Rook makes storage as a service a deeply integrated part of the Kubernetes cluster as opposed to an external entity. This integration makes more attention to lifecycle management of the storage components necessary.

Hung RBD Kernel Module

If the monitor pods of a Rook cluster are no longer accessible while block storage is mapped to a node, the kernel RBD module will be hung and require a power cycle of the machine.

The Rook agent can help mitigate this scenario, by watching for the cluster CRD delete event. When a Rook cluster is being deleted, there may still be consumers of the storage in the cluster in the form of pods with PVCs. When a Rook agent receives a cluster CRD delete event, they will respond by checking for any Rook storage on the local node they are running on and then forcefully remove them.

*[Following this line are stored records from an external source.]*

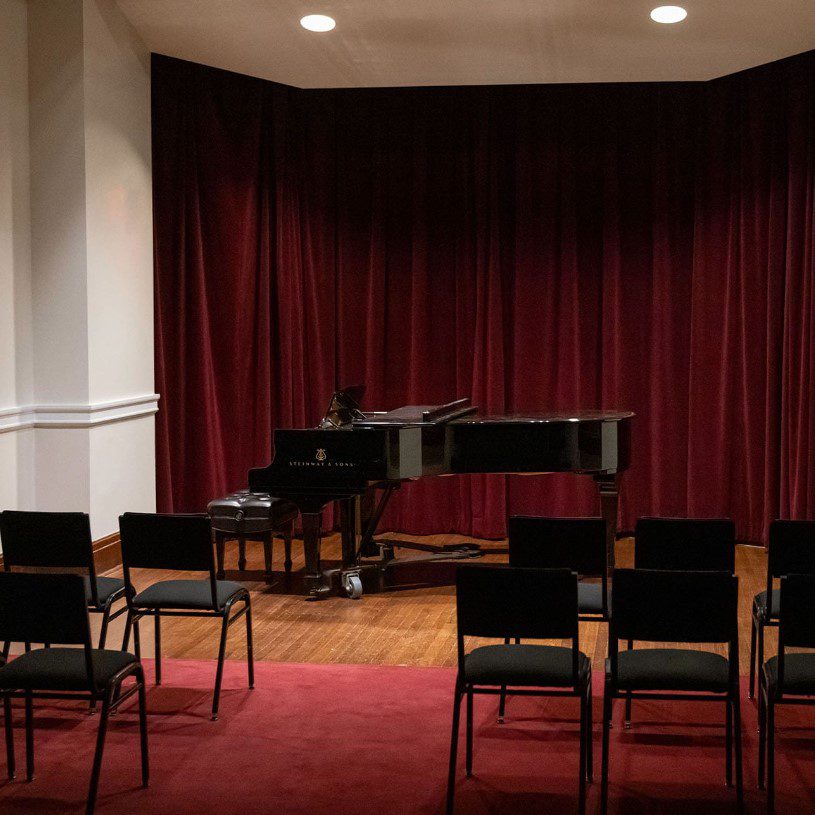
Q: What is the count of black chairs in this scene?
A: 9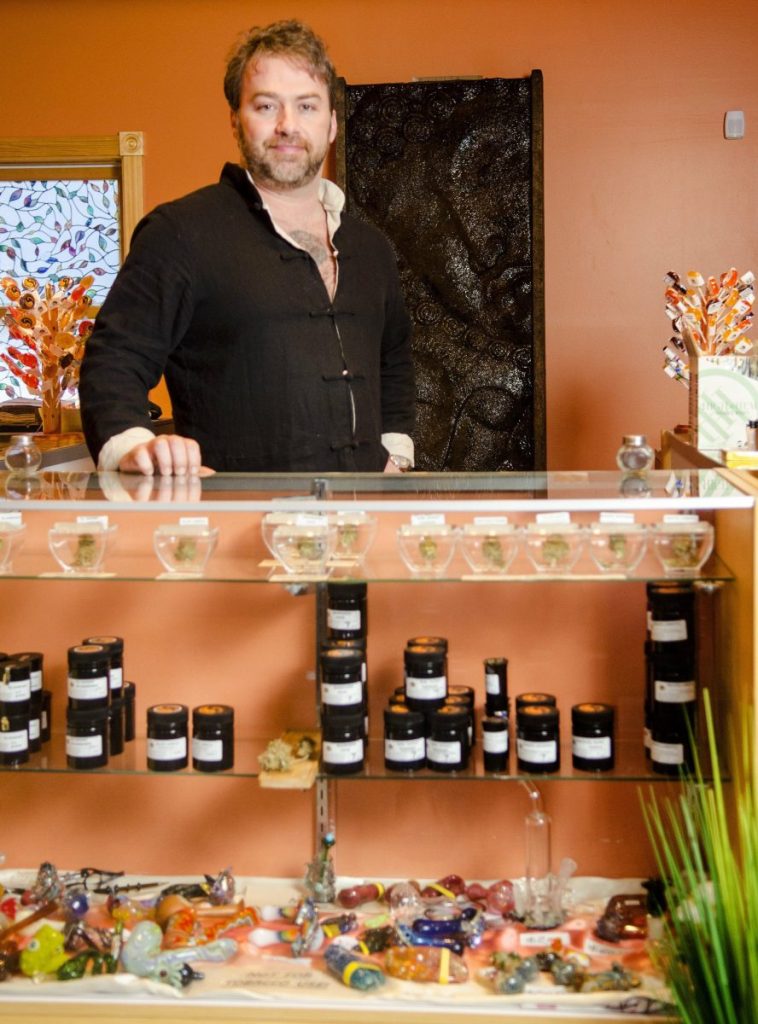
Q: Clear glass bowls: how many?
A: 11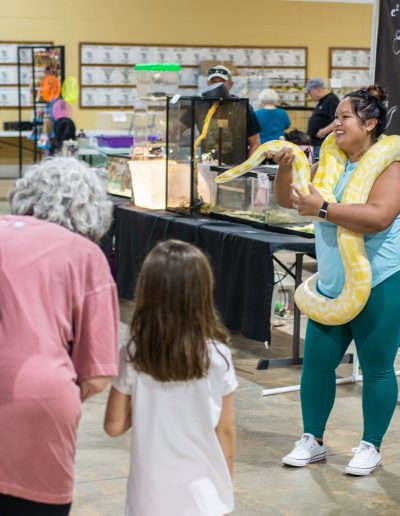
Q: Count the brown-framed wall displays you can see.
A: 3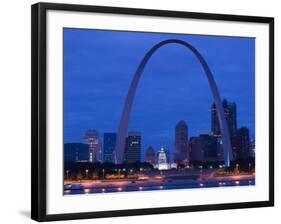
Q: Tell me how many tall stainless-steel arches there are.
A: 1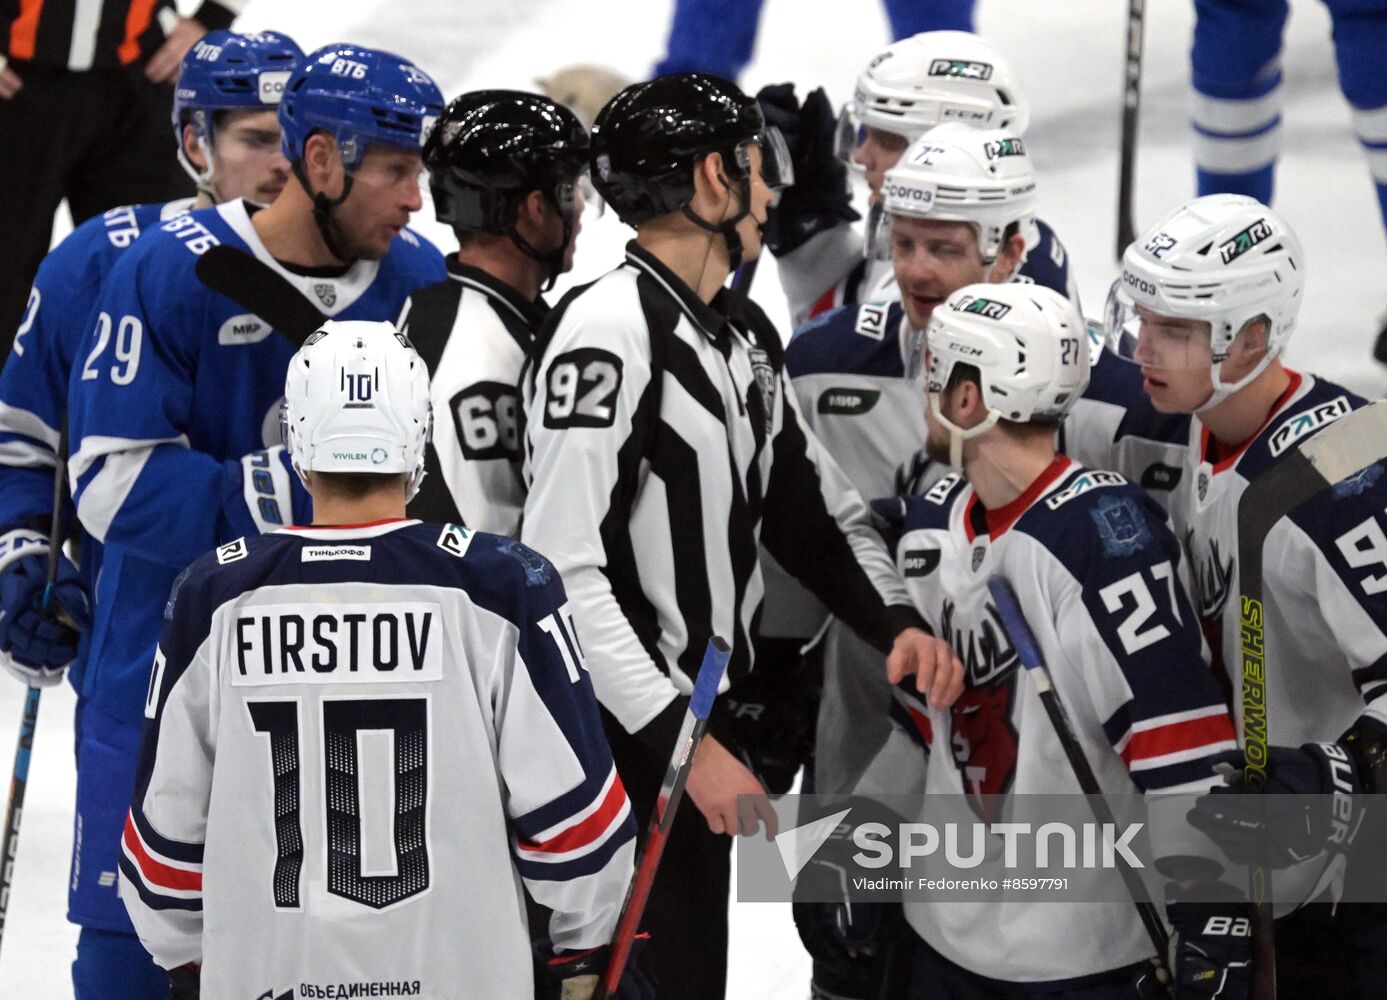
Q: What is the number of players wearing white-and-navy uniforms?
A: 5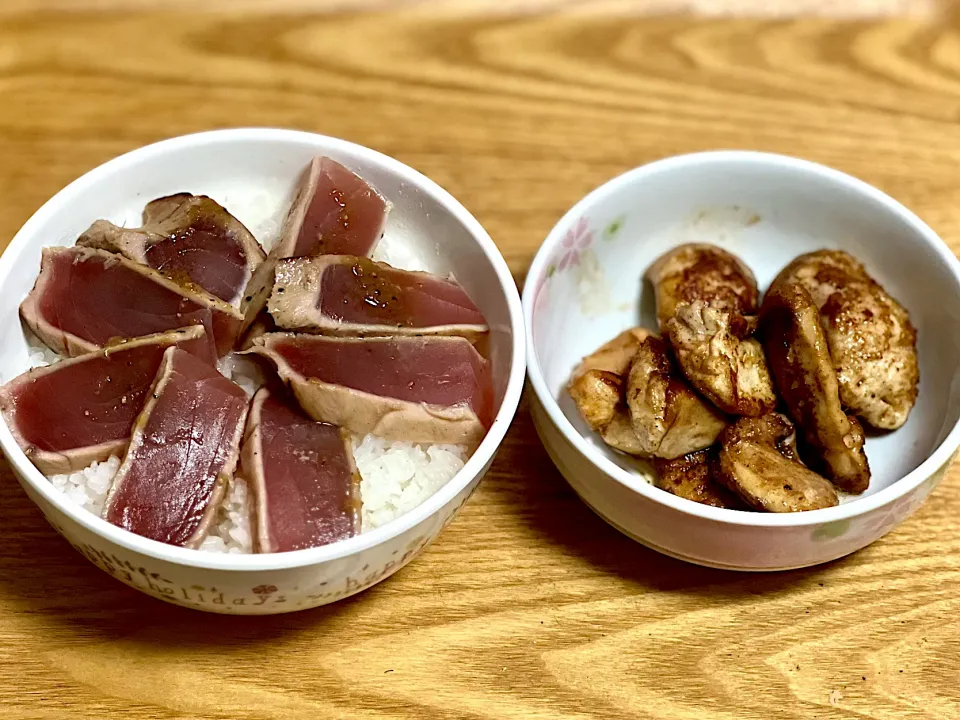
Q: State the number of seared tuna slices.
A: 8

To forcefully remove the storage from local pods, the agent will perform the following sequence of steps for each Rook PVC:

$ kubectl delete pvc <pvc name>
$ sudo rbd unmap -o force /dev/rbdX
# wait for it to time out or send SIGINT
$ kubectl delete pv <pv name>
$ sudo umount <mount point>

As mentioned above, each agent will be watching for events on cluster CRDs. Even in a large scale cluster, this is appropriate to have many watchers on the cluster CRDs for a couple reasons:

  1. Cluster CRD events are relatively rare since they are tied to cluster lifecycles
  2. Each agent truly does need to be informed about cluster CRD events since they all may need to act on them

Open Questions

  1. Reliability: Does the centralized Detach() fallback by the operator work reliably when the node consuming the volume has died? We will vet this further while we are testing the implementation under real world scenarios.
  2. Security: Are there further security considerations that need to be made?
  3. Portability: Since this design does not need to run anything on the master node (control plane), it is fairly portable across Kubernetes deployments and environments. However, some environments, such as Google Container Engine, do not have suitable kernel drivers for I/O traffic. Those environments need to be updated with a lowest common denominator kernel driver, such as NBD.